Onderwerp: Bezoek-historie

RSJ 13/0290/GA, 6 juni 2013, beroep
Uitspraakdatum:06-06-2013

Dit onderwerp bevat de volgende rubrieken.

Uitspraak

nummer: 13/290/GA

betreft: [klager] datum: 6 juni 2013

De beroepscommissie als bedoeld in artikel 69, tweede lid, van de Penitentiaire beginselenwet (Pbw) heeft kennisgenomen van een bij het secretariaat van de Raad ingekomen beroepschrift van

de directeur van de penitentiaire inrichtingen (p.i.) Alphen aan den Rijn,

gericht tegen een uitspraak van 28 januari 2013 van de beklagcommissie bij de p.i. Alphen aan den Rijn, gegeven op een klacht van [...], verder te noemen klager, betreffende - voor zover in beroep aan de orde - een disciplinaire straf van veertien
dagen
opsluiting in een strafcel wegens het slaan van een medegedetineerde en een poging hem nogmaals aan te vallen, voor zover deze straf de duur van zeven dagen overschrijdt,

alsmede van de overige stukken, waaronder de uitspraak waarvan beroep, welke in afschrift aan deze uitspraak is gehecht.

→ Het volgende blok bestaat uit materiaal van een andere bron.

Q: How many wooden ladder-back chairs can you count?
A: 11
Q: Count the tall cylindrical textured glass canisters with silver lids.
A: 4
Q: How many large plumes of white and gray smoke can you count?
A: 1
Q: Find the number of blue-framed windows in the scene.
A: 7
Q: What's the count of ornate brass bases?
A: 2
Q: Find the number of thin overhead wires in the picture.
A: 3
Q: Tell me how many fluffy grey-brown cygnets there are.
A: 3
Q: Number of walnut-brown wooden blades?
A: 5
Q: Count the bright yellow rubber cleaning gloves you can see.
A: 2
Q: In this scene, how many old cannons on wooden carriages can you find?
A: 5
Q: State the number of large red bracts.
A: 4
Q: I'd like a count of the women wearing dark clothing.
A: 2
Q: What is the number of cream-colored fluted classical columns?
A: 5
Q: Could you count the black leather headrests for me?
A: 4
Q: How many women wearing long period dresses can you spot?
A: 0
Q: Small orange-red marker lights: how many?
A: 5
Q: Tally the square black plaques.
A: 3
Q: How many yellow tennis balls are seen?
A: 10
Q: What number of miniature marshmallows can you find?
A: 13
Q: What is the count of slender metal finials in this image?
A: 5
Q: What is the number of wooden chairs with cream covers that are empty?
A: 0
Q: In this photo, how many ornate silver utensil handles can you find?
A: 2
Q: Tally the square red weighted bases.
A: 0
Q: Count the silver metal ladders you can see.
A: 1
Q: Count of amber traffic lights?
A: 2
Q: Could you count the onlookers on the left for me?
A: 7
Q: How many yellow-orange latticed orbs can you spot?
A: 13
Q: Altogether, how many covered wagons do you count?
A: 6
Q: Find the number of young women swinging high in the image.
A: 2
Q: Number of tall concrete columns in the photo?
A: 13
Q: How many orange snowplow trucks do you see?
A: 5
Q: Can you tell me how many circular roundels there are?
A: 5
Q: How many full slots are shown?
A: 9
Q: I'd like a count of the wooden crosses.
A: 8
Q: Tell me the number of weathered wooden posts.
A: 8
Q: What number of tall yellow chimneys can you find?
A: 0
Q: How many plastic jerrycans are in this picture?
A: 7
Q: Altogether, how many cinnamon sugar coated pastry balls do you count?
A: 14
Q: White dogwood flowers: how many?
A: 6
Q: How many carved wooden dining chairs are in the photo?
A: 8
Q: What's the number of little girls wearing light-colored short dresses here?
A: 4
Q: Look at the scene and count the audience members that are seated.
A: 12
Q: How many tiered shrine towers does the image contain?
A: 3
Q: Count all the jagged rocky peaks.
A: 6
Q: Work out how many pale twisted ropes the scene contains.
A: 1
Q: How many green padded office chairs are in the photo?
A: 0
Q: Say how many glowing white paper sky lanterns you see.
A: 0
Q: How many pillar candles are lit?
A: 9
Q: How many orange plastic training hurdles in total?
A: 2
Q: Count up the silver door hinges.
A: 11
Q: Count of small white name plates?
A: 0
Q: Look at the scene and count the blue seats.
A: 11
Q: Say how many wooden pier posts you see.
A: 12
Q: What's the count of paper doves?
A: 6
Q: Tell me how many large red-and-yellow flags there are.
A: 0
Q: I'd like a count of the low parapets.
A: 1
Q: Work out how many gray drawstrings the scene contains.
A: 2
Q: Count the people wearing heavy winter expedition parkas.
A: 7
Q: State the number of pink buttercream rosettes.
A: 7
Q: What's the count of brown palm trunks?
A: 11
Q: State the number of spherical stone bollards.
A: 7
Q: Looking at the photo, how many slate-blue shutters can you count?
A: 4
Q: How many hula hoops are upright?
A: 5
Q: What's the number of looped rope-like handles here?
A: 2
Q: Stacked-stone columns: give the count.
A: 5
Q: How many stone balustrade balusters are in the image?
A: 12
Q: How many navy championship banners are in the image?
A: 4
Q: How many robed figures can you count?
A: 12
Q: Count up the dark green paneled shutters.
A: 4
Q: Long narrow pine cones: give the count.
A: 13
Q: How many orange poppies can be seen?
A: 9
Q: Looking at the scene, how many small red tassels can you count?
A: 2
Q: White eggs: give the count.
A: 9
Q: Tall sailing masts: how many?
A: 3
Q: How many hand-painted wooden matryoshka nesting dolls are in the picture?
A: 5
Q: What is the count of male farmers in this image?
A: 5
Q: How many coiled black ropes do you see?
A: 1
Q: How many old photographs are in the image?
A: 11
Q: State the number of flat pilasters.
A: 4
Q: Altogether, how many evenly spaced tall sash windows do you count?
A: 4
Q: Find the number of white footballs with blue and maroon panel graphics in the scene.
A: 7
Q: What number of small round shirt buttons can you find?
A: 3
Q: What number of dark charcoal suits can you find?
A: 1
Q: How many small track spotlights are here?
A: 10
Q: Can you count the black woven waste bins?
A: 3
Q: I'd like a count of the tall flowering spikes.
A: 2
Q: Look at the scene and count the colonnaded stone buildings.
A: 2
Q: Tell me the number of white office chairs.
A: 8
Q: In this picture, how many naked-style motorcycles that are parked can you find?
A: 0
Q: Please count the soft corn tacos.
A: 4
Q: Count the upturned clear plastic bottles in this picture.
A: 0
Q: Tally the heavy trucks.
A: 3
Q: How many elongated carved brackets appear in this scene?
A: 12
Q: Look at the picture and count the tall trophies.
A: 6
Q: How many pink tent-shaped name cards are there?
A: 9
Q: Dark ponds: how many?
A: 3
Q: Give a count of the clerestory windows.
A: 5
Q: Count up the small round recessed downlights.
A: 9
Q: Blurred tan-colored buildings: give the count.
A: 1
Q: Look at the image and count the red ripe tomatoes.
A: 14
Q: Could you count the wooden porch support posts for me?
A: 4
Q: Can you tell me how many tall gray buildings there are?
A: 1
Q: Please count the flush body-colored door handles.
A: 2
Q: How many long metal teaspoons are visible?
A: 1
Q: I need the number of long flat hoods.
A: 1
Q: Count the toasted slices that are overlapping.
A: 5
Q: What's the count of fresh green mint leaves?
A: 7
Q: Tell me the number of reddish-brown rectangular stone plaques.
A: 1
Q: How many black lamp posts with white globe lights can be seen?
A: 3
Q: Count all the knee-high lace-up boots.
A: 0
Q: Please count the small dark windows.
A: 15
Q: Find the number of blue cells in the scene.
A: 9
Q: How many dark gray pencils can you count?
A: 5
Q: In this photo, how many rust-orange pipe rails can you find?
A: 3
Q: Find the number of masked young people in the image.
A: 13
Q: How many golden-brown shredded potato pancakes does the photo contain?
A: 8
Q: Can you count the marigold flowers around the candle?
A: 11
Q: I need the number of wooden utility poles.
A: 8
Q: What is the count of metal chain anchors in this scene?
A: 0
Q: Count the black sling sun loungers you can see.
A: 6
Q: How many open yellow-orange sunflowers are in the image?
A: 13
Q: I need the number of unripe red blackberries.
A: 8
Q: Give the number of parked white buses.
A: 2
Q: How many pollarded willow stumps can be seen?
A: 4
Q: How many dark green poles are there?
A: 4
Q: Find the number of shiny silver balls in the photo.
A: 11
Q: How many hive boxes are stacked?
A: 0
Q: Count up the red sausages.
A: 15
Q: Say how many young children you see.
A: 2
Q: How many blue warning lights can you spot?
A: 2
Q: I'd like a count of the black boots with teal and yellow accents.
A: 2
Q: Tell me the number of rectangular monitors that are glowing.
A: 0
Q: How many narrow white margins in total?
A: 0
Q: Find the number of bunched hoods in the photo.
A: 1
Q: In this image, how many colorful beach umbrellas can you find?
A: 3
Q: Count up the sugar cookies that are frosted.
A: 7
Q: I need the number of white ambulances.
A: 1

Ter zitting van de beroepscommissie van 22 april 2013, gehouden in de p.i. Rotterdam, locatie De Schie, is klager gehoord.
De directeur van de p.i. Alphen aan den Rijn heeft schriftelijk laten weten verhinderd te zijn ter zitting te verschijnen en te persisteren bij hetgeen in het beroepschrift naar voren is gebracht. Kort weergegeven heeft de directeur daarin aangevoerd
dat de beklagcommissie alleen marginaal mag toetsen en niet op de hoogte van de opgelegde sanctie in mag gaan. De directeur heeft bij de strafoplegging een belangenafweging gemaakt. Klager had weg kunnen lopen maar deed dit niet. Hij heeft geslagen en
is ten slotte niet gestopt toen personeel tussenbeide kwam en heeft daarmee de veiligheid van het personeel in gevaar gebracht.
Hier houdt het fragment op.